Top of Data for processing
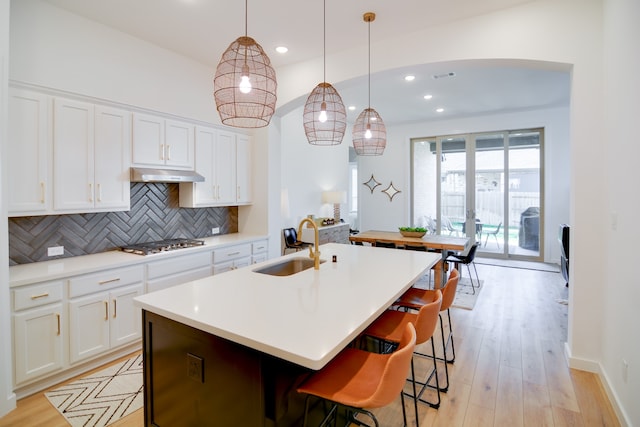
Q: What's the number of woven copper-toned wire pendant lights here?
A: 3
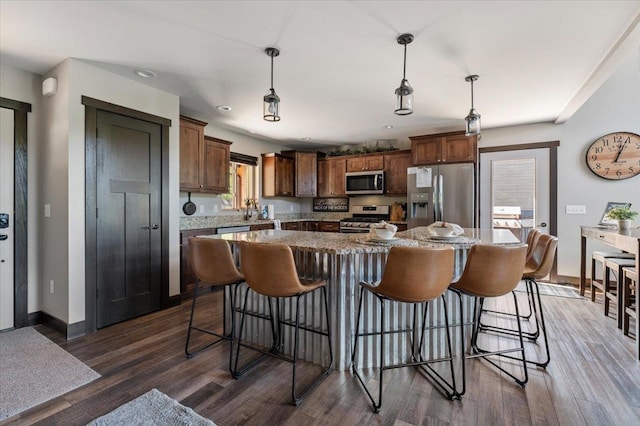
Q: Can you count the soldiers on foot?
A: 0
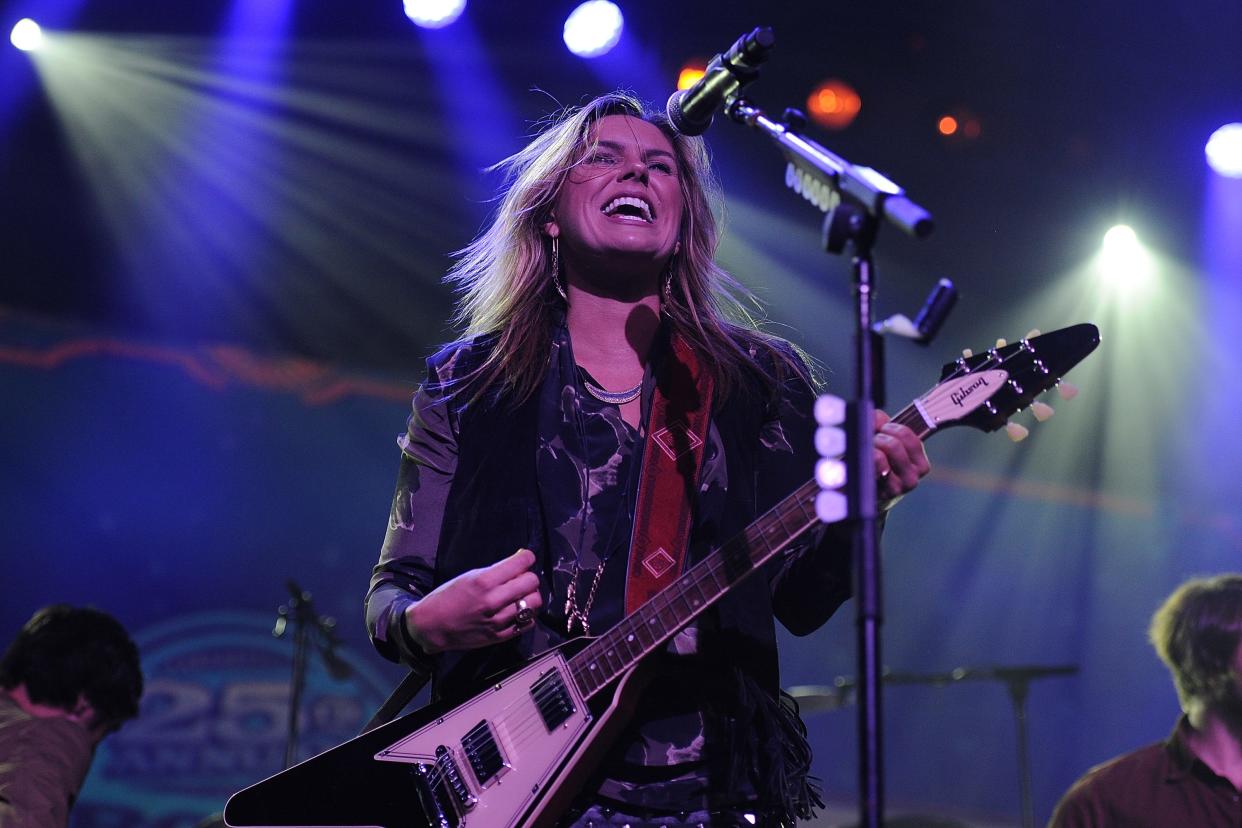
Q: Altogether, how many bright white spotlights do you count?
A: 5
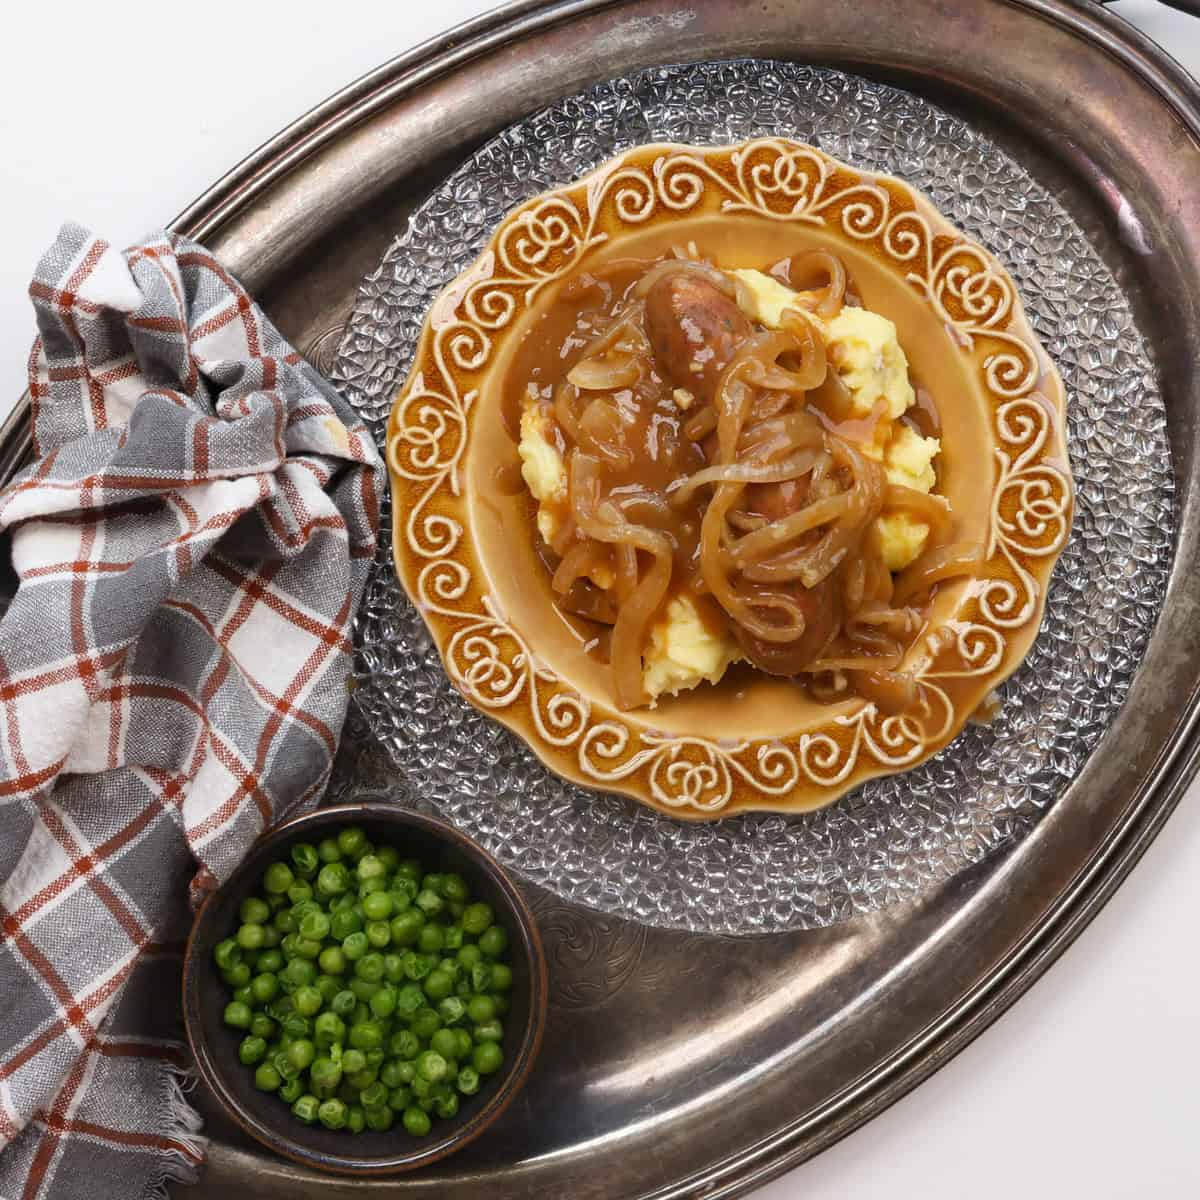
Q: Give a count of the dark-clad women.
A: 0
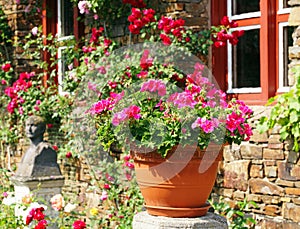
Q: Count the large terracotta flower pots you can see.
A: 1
Bottom of Data for processing
*Work to complete*.
Up to the line containing "Q: Count the", skip everything; from that line through the last line above, return each line exactly.

*Answer to this problem*.
Q: Count the large terracotta flower pots you can see.
A: 1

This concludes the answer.